With God, majority doesn’t always rule. Even when we’re enticed by hundreds, or thousands, to make decisions based on approval in numbers, it only takes one to represent the truth. The truth can be hard to hear, when it challenges the very fiber of our flesh; however, in some cases, it isn’t intended to appease us, it’s meant to convict us. I do love to hear what I want to hear, don’t we all? But I so much more desire to hear honesty, raw and real as it may be, and that is what we always get with God. With people though, we must be on guard when claims are made that they speak for God. It can get messy as we see with Ahab, a king of Israel who did evil in the eyes of the Lord, and the prophet Micaiah, in 1 Kings 22.
Ahab recruited a willing Jehoshaphat, king of Judah, to go into battle with the Arameans to reacquire Ramoth Gilead (22:4). At the request of Jehoshaphat to “first seek the counsel of the Lord,” Ahab mustered up about 400 prophets to counsel him as he prepared to enter into war, and all of them claimed that the Lord is in support of him (22:5-6). Jehoshaphat urged for further prophetic counsel, and Ahab reluctantly admitted that there’s one man, Micaiah, but that he hated him because he never prophesied anything good about him (22:7-8). Childish much? Perhaps, but Ahab’s distaste for someone who won’t tell him what he wants to hear is all too common for us today, too. Our culture urges us to tell others niceties that’ll tickle their self sensitive ears, but Scripture instead urges us on to disregard telling even half truths if they go against sound doctrine (2 Timothy 4:3).
Even though Micaiah was told by the messenger sent to summon him to be in agreement with the 400 prophets, to “let [his] word agree with theirs, and speak favorably,” he said, “As surely as the Lord lives, I can tell him only what the Lord tells me” (22:13-14). After some back and forth between the two men, Micaiah tells the truth, saying, “Therefore hear the word of the Lord: I saw the Lord sitting on his throne with all the host of heaven standing around him on his right and on his left. And the Lord said, ‘Who will entice Ahab into attacking Ramoth Gilead and going to his death there?’ One suggested this, and another that. Finally, a spirit came forward, stood before the Lord and said, ‘I will entice him.’ ‘By what means?’ the Lord asked. ‘I will go out and be a lying spirit in the mouths of all of his prophets,’ he said. ‘You will succeed in enticing him,’ said the Lord. ‘Go and do it.’ So now the Lord has put a lying spirit in the mouths of all these prophets of yours. The Lord has decreed disaster for you” (22:19-23).

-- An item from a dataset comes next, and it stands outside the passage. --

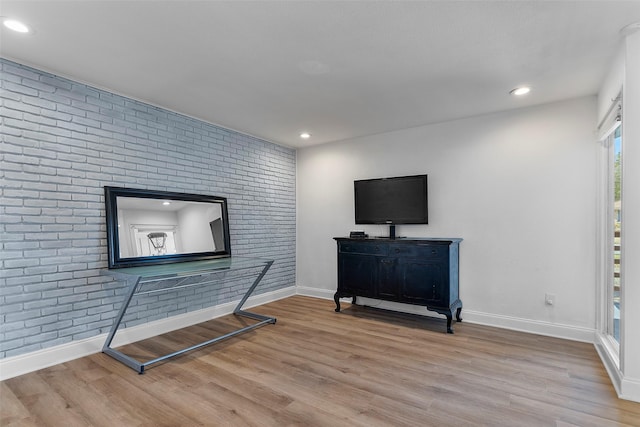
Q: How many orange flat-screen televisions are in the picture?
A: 0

Let those loaded five verses sink in for awhile! To entice is “to attract or tempt by offering pleasure or advantage,” so it’s safe to assume when we’re drawn to something (or someone) that gives us pleasure or advantage, we must discern like crazy. Are we attracted because it feels good to our flesh? Like Ahab, who didn’t stand a chance against the decreed will of God which ordained 400 prophets to lie to him, but instead went ahead with his own desires even after being told the truth by one prophet, Micaiah. Ahab wanted what he wanted and not even one truth teller could sway him away from the 400 liars who tickled his ears and affirmed him. This can be a litmus test as we encounter questionable situations. Not to say that we’ll be destined to death, as Ahab was, if we make unwise choices when confronted with the truth, but there will be ripple effects when we knowingly ignore His revealed word. Many times, these instances will provide us with painful progress in our sanctification as we intentionally disregard straight talk from God and go into the battle anyways.
Jesus says, “I am sending you out like sheep among wolves. Therefore be as shrewd as snakes and innocent as doves” (Matthew 10:16). Paul admonishes us to know sound doctrine so we can discern the truth from the lies, the difference between the not-so-sound doctrine and the oh-so-close doctrine that pervades our churches still. In 1 Timothy 4:16, he says “to watch your life and doctrine closely.” We can gather from his words that, as subtly as some may suggest that doctrine isn’t of importance to the Christian believer, discovering what sound doctrine is greatly assists us in fulfilling the dual role of shrewdness and innocence. Without this increasing knowledge, our naivety may cause us to be devoured or, more appropriately, deceived by the wolves.
Those other-than sound doctrines are running rampant in our churches, growing a mass amount of followers, holding loosely the perspicuity of Scripture, claiming peace where division is to be had in the name of ecumenism. We must consider all that we’re hearing by this majority and compare it to the One that defines what sound doctrine is. The One who determines what the rule is. If there are inconsistencies, we search deeper, research and test like the Bereans were known for (Acts 17:11). Don’t fall prey to the tickling teasers that draw us in to be deceived; instead, fall into your cozy chair, open the Bible, and find His Truth, raw and real. It’s in there.